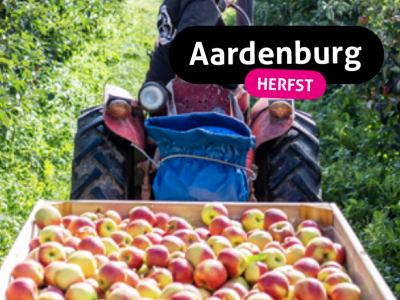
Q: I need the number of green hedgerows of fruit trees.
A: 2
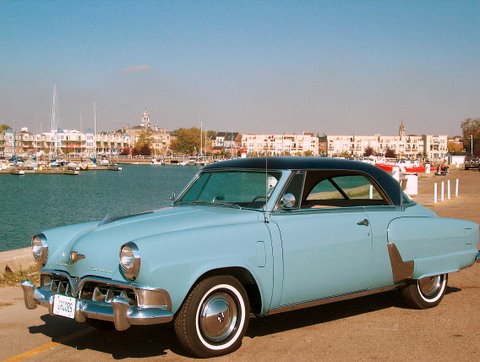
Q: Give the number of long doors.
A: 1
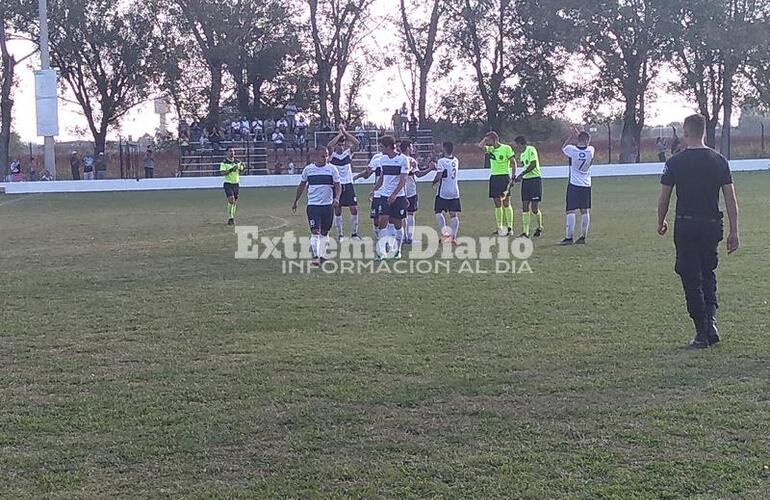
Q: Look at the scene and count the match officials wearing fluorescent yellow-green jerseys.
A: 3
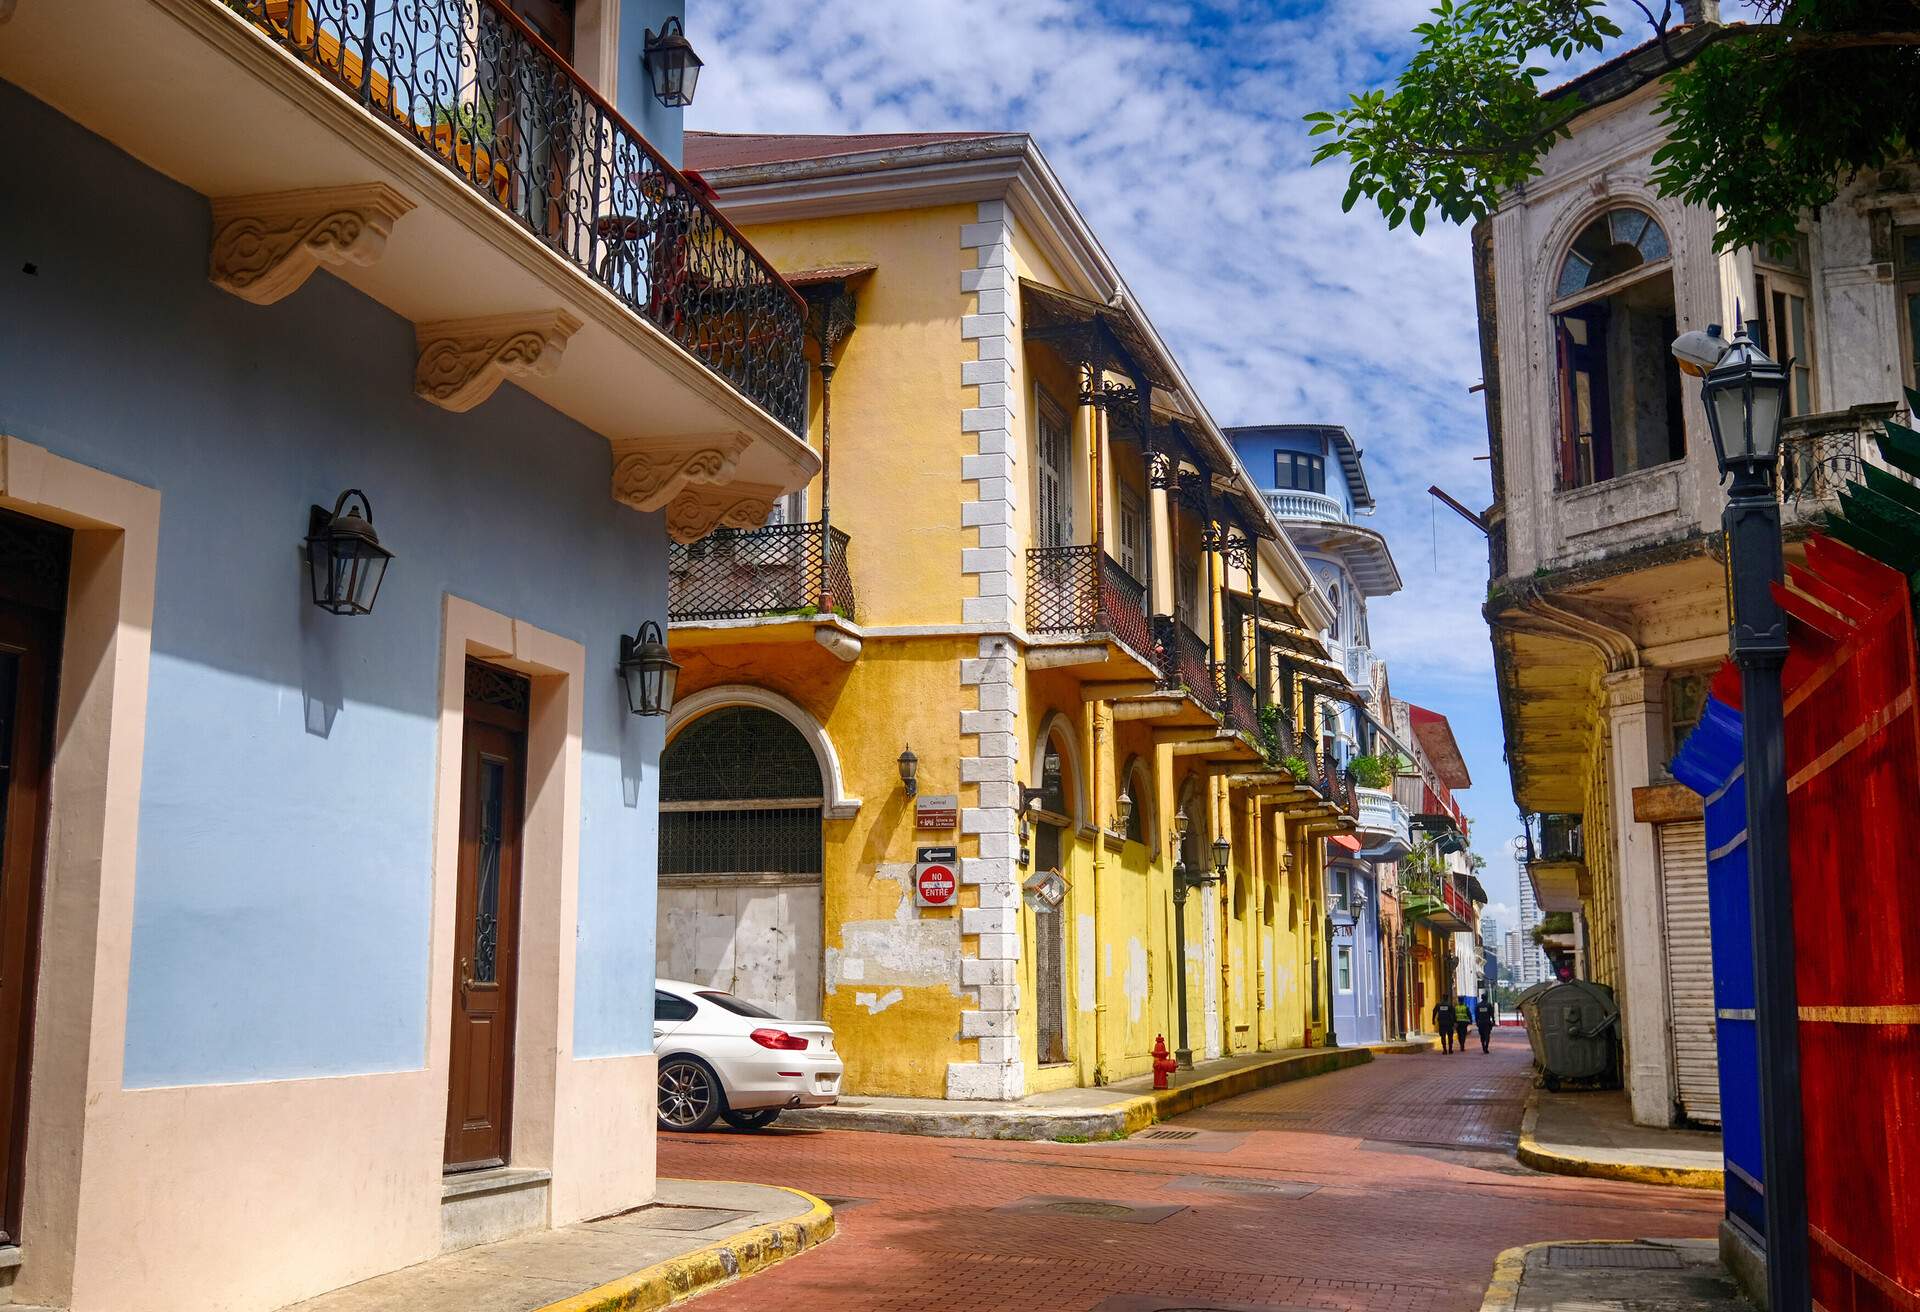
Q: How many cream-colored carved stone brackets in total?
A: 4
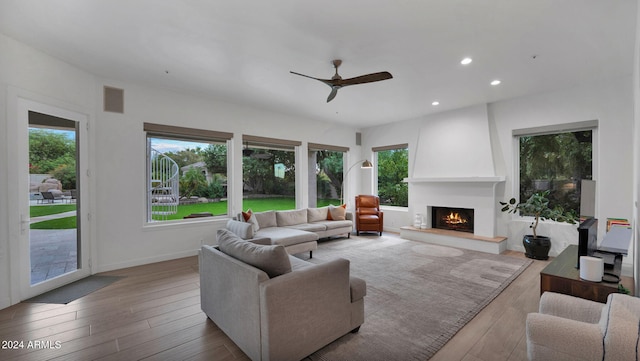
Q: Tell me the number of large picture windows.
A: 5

▶ _WORK TO BE COMPLETED_
If any image appears in the entries, omit it and return the rest verbatim.

▶ _RESPONSE TO THIS EXERCISE_
Q: I need the number of green hedgerows of fruit trees.
A: 2
Q: Give the number of long doors.
A: 1
Q: Look at the scene and count the match officials wearing fluorescent yellow-green jerseys.
A: 3
Q: How many cream-colored carved stone brackets in total?
A: 4
Q: Tell me the number of large picture windows.
A: 5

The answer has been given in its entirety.